Exercise: What is needed is a verbatim copy of all the records.

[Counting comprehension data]
—————
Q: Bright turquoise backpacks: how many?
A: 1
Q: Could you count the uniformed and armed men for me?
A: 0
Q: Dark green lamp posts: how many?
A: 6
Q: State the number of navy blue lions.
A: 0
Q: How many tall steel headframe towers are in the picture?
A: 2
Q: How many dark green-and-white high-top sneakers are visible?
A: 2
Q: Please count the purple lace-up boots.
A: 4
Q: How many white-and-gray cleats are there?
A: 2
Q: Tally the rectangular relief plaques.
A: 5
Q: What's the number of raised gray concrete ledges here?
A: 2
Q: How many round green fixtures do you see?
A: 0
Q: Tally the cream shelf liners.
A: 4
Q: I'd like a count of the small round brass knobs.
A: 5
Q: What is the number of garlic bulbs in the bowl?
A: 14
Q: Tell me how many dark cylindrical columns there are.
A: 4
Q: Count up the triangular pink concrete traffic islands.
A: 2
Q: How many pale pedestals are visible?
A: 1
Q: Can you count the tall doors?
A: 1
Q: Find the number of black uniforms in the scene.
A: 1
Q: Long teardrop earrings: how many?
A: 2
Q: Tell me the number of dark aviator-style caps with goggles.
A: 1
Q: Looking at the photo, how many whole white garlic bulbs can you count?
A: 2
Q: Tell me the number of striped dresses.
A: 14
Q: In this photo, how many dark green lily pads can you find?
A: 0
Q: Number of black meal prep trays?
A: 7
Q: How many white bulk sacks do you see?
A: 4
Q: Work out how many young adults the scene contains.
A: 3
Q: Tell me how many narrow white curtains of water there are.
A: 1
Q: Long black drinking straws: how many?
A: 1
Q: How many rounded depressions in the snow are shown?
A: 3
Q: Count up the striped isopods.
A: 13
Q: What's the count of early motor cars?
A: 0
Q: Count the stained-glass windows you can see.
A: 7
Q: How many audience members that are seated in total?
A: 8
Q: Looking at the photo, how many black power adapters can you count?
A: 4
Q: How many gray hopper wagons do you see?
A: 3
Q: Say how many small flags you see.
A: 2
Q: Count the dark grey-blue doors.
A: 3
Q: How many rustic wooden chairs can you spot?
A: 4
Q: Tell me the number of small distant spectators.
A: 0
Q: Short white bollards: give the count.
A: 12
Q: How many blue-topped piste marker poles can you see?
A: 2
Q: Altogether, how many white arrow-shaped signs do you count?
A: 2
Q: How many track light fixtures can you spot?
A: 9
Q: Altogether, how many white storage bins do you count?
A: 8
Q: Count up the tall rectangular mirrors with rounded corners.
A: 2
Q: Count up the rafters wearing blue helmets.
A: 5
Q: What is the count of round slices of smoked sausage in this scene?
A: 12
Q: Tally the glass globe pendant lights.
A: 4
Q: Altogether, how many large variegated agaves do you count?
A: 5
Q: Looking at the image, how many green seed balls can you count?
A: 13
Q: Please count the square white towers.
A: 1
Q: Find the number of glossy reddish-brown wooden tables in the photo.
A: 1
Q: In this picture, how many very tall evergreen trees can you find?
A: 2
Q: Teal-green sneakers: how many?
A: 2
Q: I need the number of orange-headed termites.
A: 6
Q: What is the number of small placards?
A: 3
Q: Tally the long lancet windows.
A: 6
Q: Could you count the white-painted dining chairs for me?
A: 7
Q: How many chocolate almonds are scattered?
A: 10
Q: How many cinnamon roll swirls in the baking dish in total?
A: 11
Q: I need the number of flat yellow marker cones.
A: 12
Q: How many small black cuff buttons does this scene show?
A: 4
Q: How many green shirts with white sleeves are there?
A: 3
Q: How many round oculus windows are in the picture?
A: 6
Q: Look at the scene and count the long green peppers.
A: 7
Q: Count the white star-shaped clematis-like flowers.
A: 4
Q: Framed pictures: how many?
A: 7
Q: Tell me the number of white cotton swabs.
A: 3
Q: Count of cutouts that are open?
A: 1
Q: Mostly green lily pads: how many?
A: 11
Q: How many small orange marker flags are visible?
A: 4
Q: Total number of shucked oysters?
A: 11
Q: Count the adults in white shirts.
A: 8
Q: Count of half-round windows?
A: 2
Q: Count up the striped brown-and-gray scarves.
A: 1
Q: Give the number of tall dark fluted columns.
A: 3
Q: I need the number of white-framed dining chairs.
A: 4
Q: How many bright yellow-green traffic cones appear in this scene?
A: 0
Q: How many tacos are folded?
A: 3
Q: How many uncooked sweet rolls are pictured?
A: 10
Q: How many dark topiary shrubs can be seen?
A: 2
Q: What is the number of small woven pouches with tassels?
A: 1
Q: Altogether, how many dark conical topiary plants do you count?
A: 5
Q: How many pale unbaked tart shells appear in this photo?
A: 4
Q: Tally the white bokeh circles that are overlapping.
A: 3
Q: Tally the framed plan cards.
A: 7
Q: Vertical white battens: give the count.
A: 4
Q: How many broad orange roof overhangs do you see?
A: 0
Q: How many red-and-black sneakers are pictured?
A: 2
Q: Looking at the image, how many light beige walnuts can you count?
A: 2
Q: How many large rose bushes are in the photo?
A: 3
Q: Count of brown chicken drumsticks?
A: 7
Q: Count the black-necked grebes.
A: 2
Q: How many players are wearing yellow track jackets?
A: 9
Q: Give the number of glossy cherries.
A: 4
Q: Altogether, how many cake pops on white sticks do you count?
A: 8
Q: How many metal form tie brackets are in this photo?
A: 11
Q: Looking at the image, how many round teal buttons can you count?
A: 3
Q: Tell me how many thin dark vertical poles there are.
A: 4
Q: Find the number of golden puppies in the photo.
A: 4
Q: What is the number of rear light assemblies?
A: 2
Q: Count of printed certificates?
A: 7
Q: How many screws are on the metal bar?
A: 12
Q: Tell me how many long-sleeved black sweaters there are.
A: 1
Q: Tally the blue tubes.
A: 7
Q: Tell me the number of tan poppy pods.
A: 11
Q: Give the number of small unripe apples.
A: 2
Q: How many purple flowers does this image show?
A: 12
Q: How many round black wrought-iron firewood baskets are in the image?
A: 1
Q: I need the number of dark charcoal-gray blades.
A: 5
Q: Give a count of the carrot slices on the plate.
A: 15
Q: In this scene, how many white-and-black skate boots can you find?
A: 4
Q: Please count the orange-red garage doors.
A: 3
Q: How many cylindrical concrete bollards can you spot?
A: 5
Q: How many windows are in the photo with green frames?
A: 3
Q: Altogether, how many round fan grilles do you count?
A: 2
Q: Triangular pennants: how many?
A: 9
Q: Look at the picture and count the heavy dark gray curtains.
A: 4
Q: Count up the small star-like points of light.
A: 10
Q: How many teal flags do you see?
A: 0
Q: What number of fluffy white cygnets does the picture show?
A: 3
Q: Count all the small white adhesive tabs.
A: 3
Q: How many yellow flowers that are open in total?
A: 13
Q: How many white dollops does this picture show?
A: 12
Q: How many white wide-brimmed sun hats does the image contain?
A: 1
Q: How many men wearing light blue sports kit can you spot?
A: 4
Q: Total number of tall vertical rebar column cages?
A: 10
—————
Response box:
Q: Bright turquoise backpacks: how many?
A: 1
Q: Could you count the uniformed and armed men for me?
A: 0
Q: Dark green lamp posts: how many?
A: 6
Q: State the number of navy blue lions.
A: 0
Q: How many tall steel headframe towers are in the picture?
A: 2
Q: How many dark green-and-white high-top sneakers are visible?
A: 2
Q: Please count the purple lace-up boots.
A: 4
Q: How many white-and-gray cleats are there?
A: 2
Q: Tally the rectangular relief plaques.
A: 5
Q: What's the number of raised gray concrete ledges here?
A: 2
Q: How many round green fixtures do you see?
A: 0
Q: Tally the cream shelf liners.
A: 4
Q: I'd like a count of the small round brass knobs.
A: 5
Q: What is the number of garlic bulbs in the bowl?
A: 14
Q: Tell me how many dark cylindrical columns there are.
A: 4
Q: Count up the triangular pink concrete traffic islands.
A: 2
Q: How many pale pedestals are visible?
A: 1
Q: Can you count the tall doors?
A: 1
Q: Find the number of black uniforms in the scene.
A: 1
Q: Long teardrop earrings: how many?
A: 2
Q: Tell me the number of dark aviator-style caps with goggles.
A: 1
Q: Looking at the photo, how many whole white garlic bulbs can you count?
A: 2
Q: Tell me the number of striped dresses.
A: 14
Q: In this photo, how many dark green lily pads can you find?
A: 0
Q: Number of black meal prep trays?
A: 7
Q: How many white bulk sacks do you see?
A: 4
Q: Work out how many young adults the scene contains.
A: 3
Q: Tell me how many narrow white curtains of water there are.
A: 1
Q: Long black drinking straws: how many?
A: 1
Q: How many rounded depressions in the snow are shown?
A: 3
Q: Count up the striped isopods.
A: 13
Q: What's the count of early motor cars?
A: 0
Q: Count the stained-glass windows you can see.
A: 7
Q: How many audience members that are seated in total?
A: 8
Q: Looking at the photo, how many black power adapters can you count?
A: 4
Q: How many gray hopper wagons do you see?
A: 3
Q: Say how many small flags you see.
A: 2
Q: Count the dark grey-blue doors.
A: 3
Q: How many rustic wooden chairs can you spot?
A: 4
Q: Tell me the number of small distant spectators.
A: 0
Q: Short white bollards: give the count.
A: 12
Q: How many blue-topped piste marker poles can you see?
A: 2
Q: Altogether, how many white arrow-shaped signs do you count?
A: 2
Q: How many track light fixtures can you spot?
A: 9
Q: Altogether, how many white storage bins do you count?
A: 8
Q: Count up the tall rectangular mirrors with rounded corners.
A: 2
Q: Count up the rafters wearing blue helmets.
A: 5
Q: What is the count of round slices of smoked sausage in this scene?
A: 12
Q: Tally the glass globe pendant lights.
A: 4
Q: Altogether, how many large variegated agaves do you count?
A: 5
Q: Looking at the image, how many green seed balls can you count?
A: 13
Q: Please count the square white towers.
A: 1
Q: Find the number of glossy reddish-brown wooden tables in the photo.
A: 1
Q: In this picture, how many very tall evergreen trees can you find?
A: 2
Q: Teal-green sneakers: how many?
A: 2
Q: I need the number of orange-headed termites.
A: 6
Q: What is the number of small placards?
A: 3
Q: Tally the long lancet windows.
A: 6
Q: Could you count the white-painted dining chairs for me?
A: 7
Q: How many chocolate almonds are scattered?
A: 10
Q: How many cinnamon roll swirls in the baking dish in total?
A: 11
Q: I need the number of flat yellow marker cones.
A: 12
Q: How many small black cuff buttons does this scene show?
A: 4
Q: How many green shirts with white sleeves are there?
A: 3
Q: How many round oculus windows are in the picture?
A: 6
Q: Look at the scene and count the long green peppers.
A: 7
Q: Count the white star-shaped clematis-like flowers.
A: 4
Q: Framed pictures: how many?
A: 7
Q: Tell me the number of white cotton swabs.
A: 3
Q: Count of cutouts that are open?
A: 1
Q: Mostly green lily pads: how many?
A: 11
Q: How many small orange marker flags are visible?
A: 4
Q: Total number of shucked oysters?
A: 11
Q: Count the adults in white shirts.
A: 8
Q: Count of half-round windows?
A: 2
Q: Count up the striped brown-and-gray scarves.
A: 1
Q: Give the number of tall dark fluted columns.
A: 3
Q: I need the number of white-framed dining chairs.
A: 4
Q: How many bright yellow-green traffic cones appear in this scene?
A: 0
Q: How many tacos are folded?
A: 3
Q: How many uncooked sweet rolls are pictured?
A: 10
Q: How many dark topiary shrubs can be seen?
A: 2
Q: What is the number of small woven pouches with tassels?
A: 1
Q: Altogether, how many dark conical topiary plants do you count?
A: 5
Q: How many pale unbaked tart shells appear in this photo?
A: 4
Q: Tally the white bokeh circles that are overlapping.
A: 3
Q: Tally the framed plan cards.
A: 7
Q: Vertical white battens: give the count.
A: 4
Q: How many broad orange roof overhangs do you see?
A: 0
Q: How many red-and-black sneakers are pictured?
A: 2
Q: Looking at the image, how many light beige walnuts can you count?
A: 2
Q: How many large rose bushes are in the photo?
A: 3
Q: Count of brown chicken drumsticks?
A: 7
Q: Count the black-necked grebes.
A: 2
Q: How many players are wearing yellow track jackets?
A: 9
Q: Give the number of glossy cherries.
A: 4
Q: Altogether, how many cake pops on white sticks do you count?
A: 8
Q: How many metal form tie brackets are in this photo?
A: 11
Q: Looking at the image, how many round teal buttons can you count?
A: 3
Q: Tell me how many thin dark vertical poles there are.
A: 4
Q: Find the number of golden puppies in the photo.
A: 4
Q: What is the number of rear light assemblies?
A: 2
Q: Count of printed certificates?
A: 7
Q: How many screws are on the metal bar?
A: 12
Q: Tell me how many long-sleeved black sweaters there are.
A: 1
Q: Tally the blue tubes.
A: 7
Q: Tell me the number of tan poppy pods.
A: 11
Q: Give the number of small unripe apples.
A: 2
Q: How many purple flowers does this image show?
A: 12
Q: How many round black wrought-iron firewood baskets are in the image?
A: 1
Q: I need the number of dark charcoal-gray blades.
A: 5
Q: Give a count of the carrot slices on the plate.
A: 15
Q: In this scene, how many white-and-black skate boots can you find?
A: 4
Q: Please count the orange-red garage doors.
A: 3
Q: How many cylindrical concrete bollards can you spot?
A: 5
Q: How many windows are in the photo with green frames?
A: 3
Q: Altogether, how many round fan grilles do you count?
A: 2
Q: Triangular pennants: how many?
A: 9
Q: Look at the picture and count the heavy dark gray curtains.
A: 4
Q: Count up the small star-like points of light.
A: 10
Q: How many teal flags do you see?
A: 0
Q: What number of fluffy white cygnets does the picture show?
A: 3
Q: Count all the small white adhesive tabs.
A: 3
Q: How many yellow flowers that are open in total?
A: 13
Q: How many white dollops does this picture show?
A: 12
Q: How many white wide-brimmed sun hats does the image contain?
A: 1
Q: How many men wearing light blue sports kit can you spot?
A: 4
Q: Total number of tall vertical rebar column cages?
A: 10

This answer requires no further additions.